Just like finite simple groups, there are all sorts of algebraic classification problems like finite-dimensional simple Lie algebras, etc.

So there should be setups where you want to classify certain 2-categories, for example instead of just algebras you look at various categories of modules. And probably on to higher n-categories… but you are not trying to classify “all categories” or “all groups” or “all symmetric monoidal categories”, it seems like you need some restrictive condition before you can expect something like a simple enumeration or parameterization, without it being wild or uncomputable or similarly unanswerable in a satisfactory way.

Well, it’s great stuff, but it is totally irrelevant to 99.999999% of the people in the world who get along just fine with Euclidean Geometry and basic mathematics.

What makes you trust these 99+% polloi types to have a competent grasp of Euclidean geometry and other basic mathematics?

Again, it’s just a catchy title —no one is suggesting there is literally a problem with the equals sign as taught to schoolchildren or that they need to bone up on homological algebra to get through secondary school.

So? I can find a million articles online that would be irrelevant and uninteresting to 99.999999% of the people in the world. Heck, I’ve written many of them. But the 70 people for whom they are relevant and interesting fall all over them.

Do you read every single thread that has ever been posted on the Dope? If not, do you go into all the threads you don’t read and complain they aren’t relevant to you? Why not try it and see what reception you get.

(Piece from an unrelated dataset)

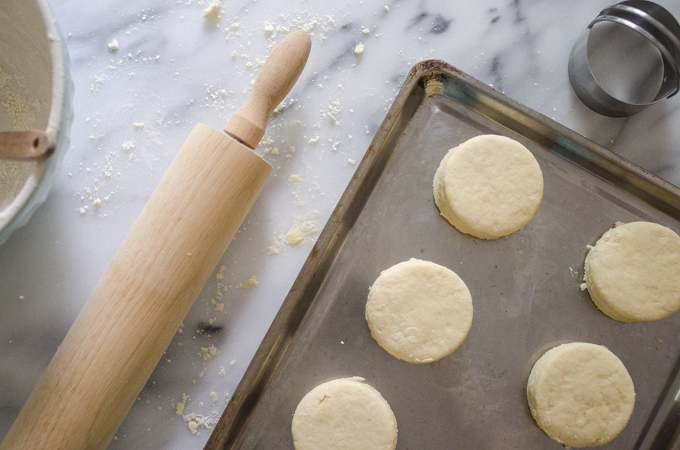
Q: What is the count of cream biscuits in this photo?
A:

To put it another way: You can ask the classification question for just about any class of objects you’re interested in. But the ones you can actually answer tend to be those that are fairly tightly constrained. For example, asking to classify all groups, without any cardinality restriction, would be hopeless. Even the classification of all finite groups is really only partially done with the classification of the finite simple groups.

The more constraints on your objects, or, somewhat paradoxically, the more complicated the objects are, the better your chances of being able to classify them.

I started this thread and it’s gone way way over my head. That’s not a complaint, just an observation.

I am humbled by the members of this forum.

One good illustration/application of higher categories/not forgetting about isomorphisms could be the 1950s-1960s geometrical idea of considering “stacks” instead of ordinary spaces. The difference is that instead of simply having points, as in if you solve the equation x² + y² = 1 you get a set of points, you keep track of isomorphisms and have a groupoid instead. For instance, if you fold a space, as in the orbifolds that show up in physics (e.g., take a piece of paper and fold it in two, or form it into a cone), you naturally get a “quotient stack”. You can even algebraically construct the classifying stack of a group, by letting it act (trivially) on a single point and taking the quotient, because the stack remembers the extra data even though it looks like you still have a single point. This was also used to great effect in algebraic geometry, for example to classify elliptic curves. You can begin by parameterizing them by complex numbers, but when you form them together into a space you soon run into problems due to the existence of curves with non-trivial symmetries. The solution is to classify curves as points of a “moduli stack” (which remembers these symmetries) rather than a plain moduli space.